En la discusión reciente sobre la validez de los talk shows, que satura las páginas de diarios y revistas, a nadie se le ha ocurrido pensar en los efectos terapéuticos que dichos programas podrían tener en quien los produce.
Hundidos en la vorágine de su propio drama, los panelistas, cual malos actores, ilustran y se regodean en sus propias miserias mientras son acicateados por los conductores, la versión ínfima del dramaturgo y el director de escena.
Una mínima distancia crítica podría en cambio convertir la experiencia en una auténtica cura.

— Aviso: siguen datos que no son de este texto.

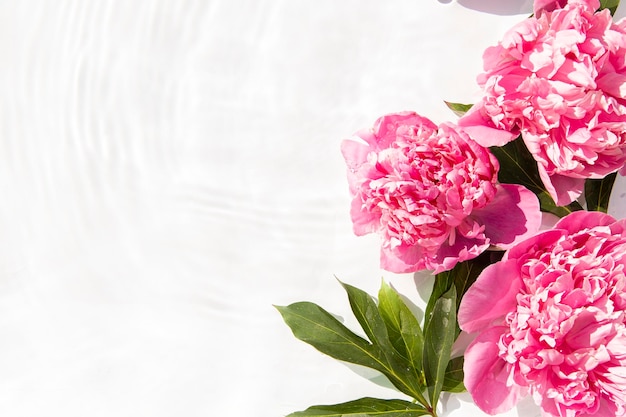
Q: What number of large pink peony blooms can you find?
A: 3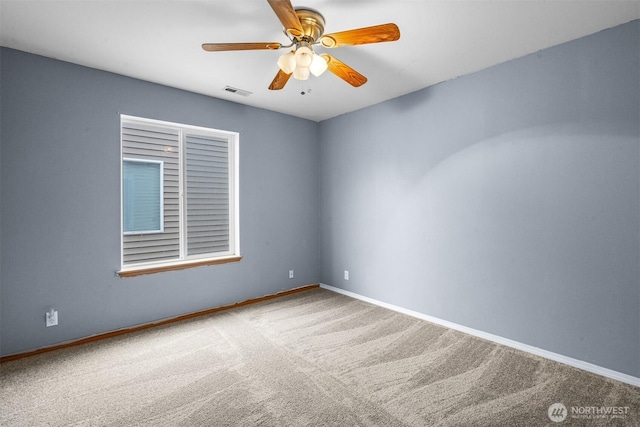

Las circunstancias de ficción o un elemental sentimiento de vergüenza deberían transformar el vértigo de la borrachera en el inicio de la cruda emocional.
Tan sorprendentes efectos pueden ser comprobados, sin menoscabo de diversión, en la puesta en escena de Talk Show que, con merecido éxito, se lleva a cabo los fines de semana en el Foro Sor Juana Inés de la Cruz del CCU.
Plena de humor, la muy eficaz escenificación de Mauricio García Lozano otorga una estilizada brillantez a las peripecias de un periodista comprometido cuyas tragedias amorosas lo arrastran hasta los voraces territorios de la realidad convertida en espectáculo.
Sobre un espacio mínimo diseñado por Gabriel Pascal, que conjuga una habitación realista con una ventana abierta a la fantasía y se proyecta frente al espectador cual auténtico set televisivo, García Lozano contrasta el drama íntimo del protagonista con sus idílicas ensoñaciones y los apabullantes allanamientos cometidos por los cazadores del rating.